**ASSIGNMENT**. In the data below, repeat the line containing "Q: How many rosebuds are unopened?" and every following line exactly, up to and including the last line. Exclude pictures.
━━━━━━
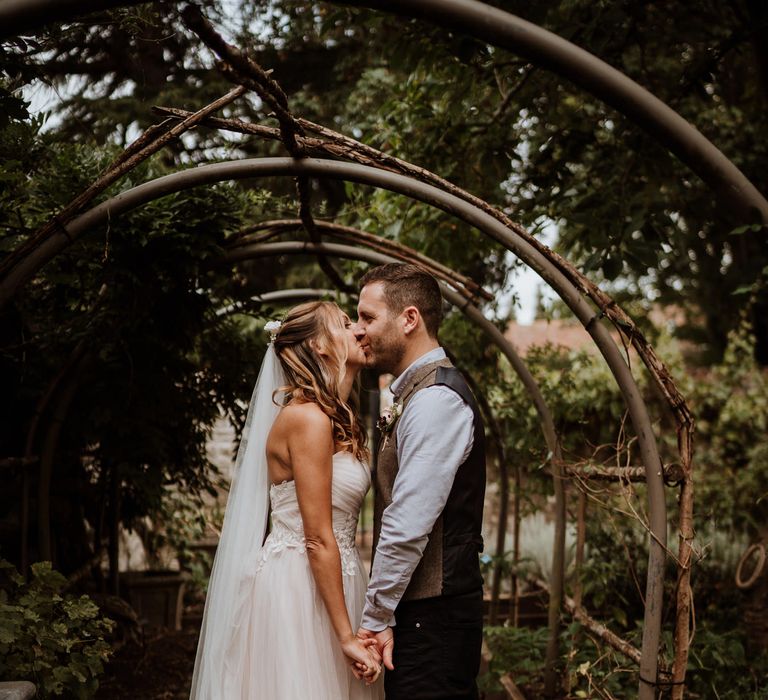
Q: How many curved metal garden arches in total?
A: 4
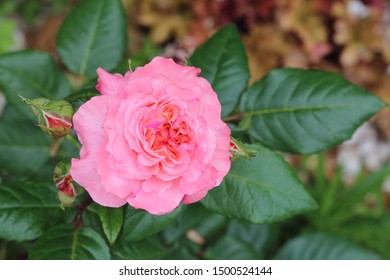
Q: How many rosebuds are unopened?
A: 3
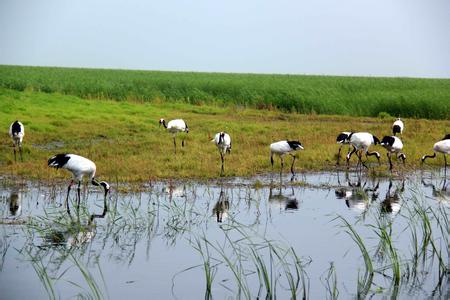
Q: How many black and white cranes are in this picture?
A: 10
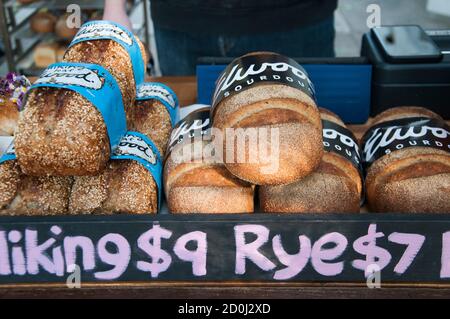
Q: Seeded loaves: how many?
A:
━━━━━━
**ANSWER BOX**.
Q: How many rosebuds are unopened?
A: 3
Q: How many black and white cranes are in this picture?
A: 10
Q: Seeded loaves: how many?
A:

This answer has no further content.